═══ ENTRIES SUPPLIED

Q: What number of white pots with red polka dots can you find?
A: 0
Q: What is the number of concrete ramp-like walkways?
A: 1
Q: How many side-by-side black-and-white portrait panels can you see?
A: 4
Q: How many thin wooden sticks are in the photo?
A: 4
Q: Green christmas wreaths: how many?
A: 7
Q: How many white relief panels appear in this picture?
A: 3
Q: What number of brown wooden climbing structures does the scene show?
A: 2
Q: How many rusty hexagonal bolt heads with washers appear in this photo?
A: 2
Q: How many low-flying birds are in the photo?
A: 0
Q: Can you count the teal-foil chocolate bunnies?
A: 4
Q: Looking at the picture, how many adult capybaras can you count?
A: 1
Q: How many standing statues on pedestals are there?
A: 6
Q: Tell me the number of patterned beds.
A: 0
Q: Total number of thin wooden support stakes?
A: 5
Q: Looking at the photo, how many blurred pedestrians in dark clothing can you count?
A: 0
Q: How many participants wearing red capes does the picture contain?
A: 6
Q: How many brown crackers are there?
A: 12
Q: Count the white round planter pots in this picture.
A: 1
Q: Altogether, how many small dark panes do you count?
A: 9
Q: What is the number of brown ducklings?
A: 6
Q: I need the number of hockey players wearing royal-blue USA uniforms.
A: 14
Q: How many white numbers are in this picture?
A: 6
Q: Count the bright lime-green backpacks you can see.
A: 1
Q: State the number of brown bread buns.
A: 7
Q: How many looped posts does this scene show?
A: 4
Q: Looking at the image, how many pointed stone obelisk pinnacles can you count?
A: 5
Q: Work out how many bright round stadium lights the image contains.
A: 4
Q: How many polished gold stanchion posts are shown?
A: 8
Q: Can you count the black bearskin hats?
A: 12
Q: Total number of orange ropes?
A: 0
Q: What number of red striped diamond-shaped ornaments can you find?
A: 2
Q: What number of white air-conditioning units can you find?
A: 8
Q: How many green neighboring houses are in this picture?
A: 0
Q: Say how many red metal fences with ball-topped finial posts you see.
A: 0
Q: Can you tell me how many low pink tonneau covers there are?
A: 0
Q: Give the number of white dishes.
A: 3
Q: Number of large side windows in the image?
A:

══════

#### AIM OF THE EXERCISE
In this exercise, the data above is to be printed exactly.

#### RESPONSE AREA
Q: What number of white pots with red polka dots can you find?
A: 0
Q: What is the number of concrete ramp-like walkways?
A: 1
Q: How many side-by-side black-and-white portrait panels can you see?
A: 4
Q: How many thin wooden sticks are in the photo?
A: 4
Q: Green christmas wreaths: how many?
A: 7
Q: How many white relief panels appear in this picture?
A: 3
Q: What number of brown wooden climbing structures does the scene show?
A: 2
Q: How many rusty hexagonal bolt heads with washers appear in this photo?
A: 2
Q: How many low-flying birds are in the photo?
A: 0
Q: Can you count the teal-foil chocolate bunnies?
A: 4
Q: Looking at the picture, how many adult capybaras can you count?
A: 1
Q: How many standing statues on pedestals are there?
A: 6
Q: Tell me the number of patterned beds.
A: 0
Q: Total number of thin wooden support stakes?
A: 5
Q: Looking at the photo, how many blurred pedestrians in dark clothing can you count?
A: 0
Q: How many participants wearing red capes does the picture contain?
A: 6
Q: How many brown crackers are there?
A: 12
Q: Count the white round planter pots in this picture.
A: 1
Q: Altogether, how many small dark panes do you count?
A: 9
Q: What is the number of brown ducklings?
A: 6
Q: I need the number of hockey players wearing royal-blue USA uniforms.
A: 14
Q: How many white numbers are in this picture?
A: 6
Q: Count the bright lime-green backpacks you can see.
A: 1
Q: State the number of brown bread buns.
A: 7
Q: How many looped posts does this scene show?
A: 4
Q: Looking at the image, how many pointed stone obelisk pinnacles can you count?
A: 5
Q: Work out how many bright round stadium lights the image contains.
A: 4
Q: How many polished gold stanchion posts are shown?
A: 8
Q: Can you count the black bearskin hats?
A: 12
Q: Total number of orange ropes?
A: 0
Q: What number of red striped diamond-shaped ornaments can you find?
A: 2
Q: What number of white air-conditioning units can you find?
A: 8
Q: How many green neighboring houses are in this picture?
A: 0
Q: Say how many red metal fences with ball-topped finial posts you see.
A: 0
Q: Can you tell me how many low pink tonneau covers there are?
A: 0
Q: Give the number of white dishes.
A: 3
Q: Number of large side windows in the image?
A:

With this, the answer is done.